Start of Given data

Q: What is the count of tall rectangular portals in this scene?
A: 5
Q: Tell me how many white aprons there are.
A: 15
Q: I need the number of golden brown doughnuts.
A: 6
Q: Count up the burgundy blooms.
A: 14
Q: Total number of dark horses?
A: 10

End of Given data
Start of Given data

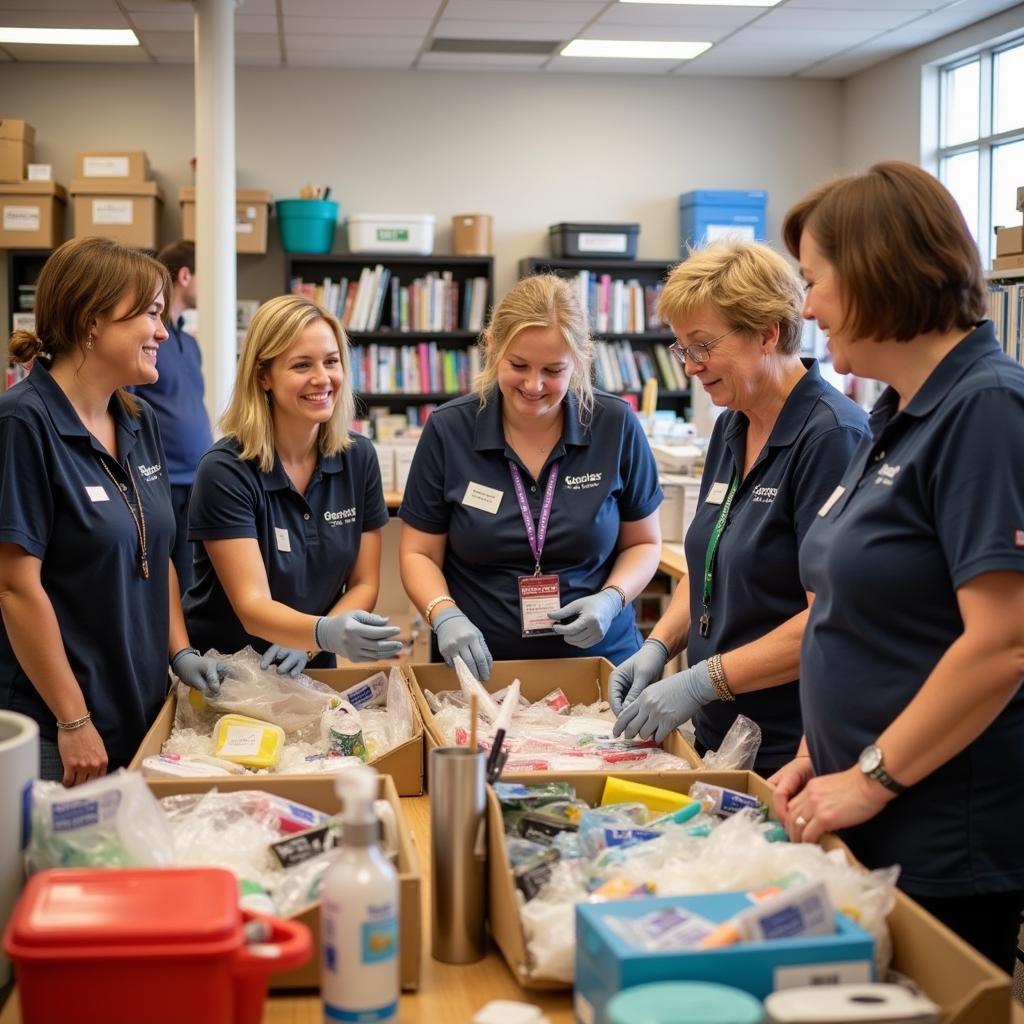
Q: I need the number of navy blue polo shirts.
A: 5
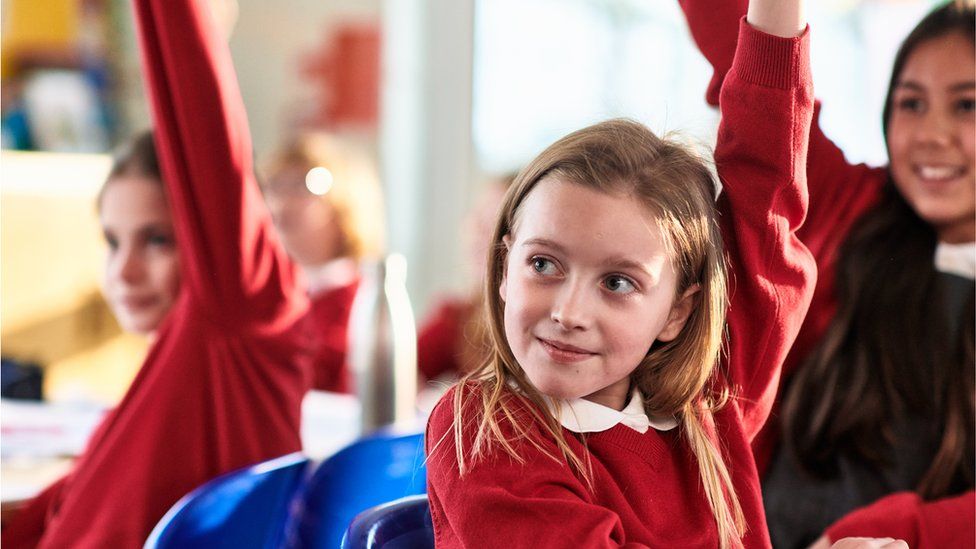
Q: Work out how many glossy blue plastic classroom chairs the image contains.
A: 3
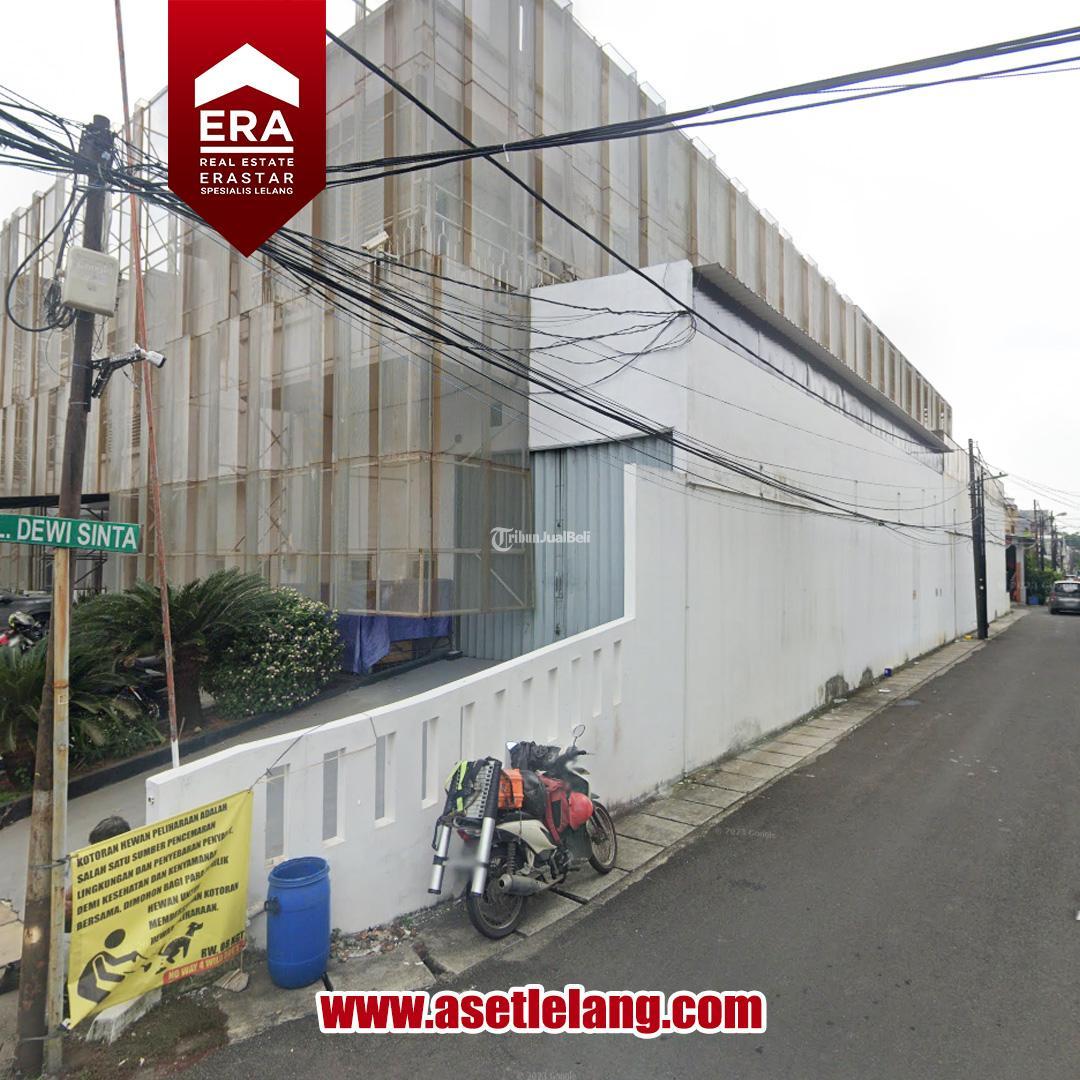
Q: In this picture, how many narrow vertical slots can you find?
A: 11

End of Given data

▸ **What is required**
Identify each line in the records above that contains the word "many", and copy it out in full.

▸ **Exercise output**
Q: Tell me how many white aprons there are.
Q: Work out how many glossy blue plastic classroom chairs the image contains.
Q: In this picture, how many narrow vertical slots can you find?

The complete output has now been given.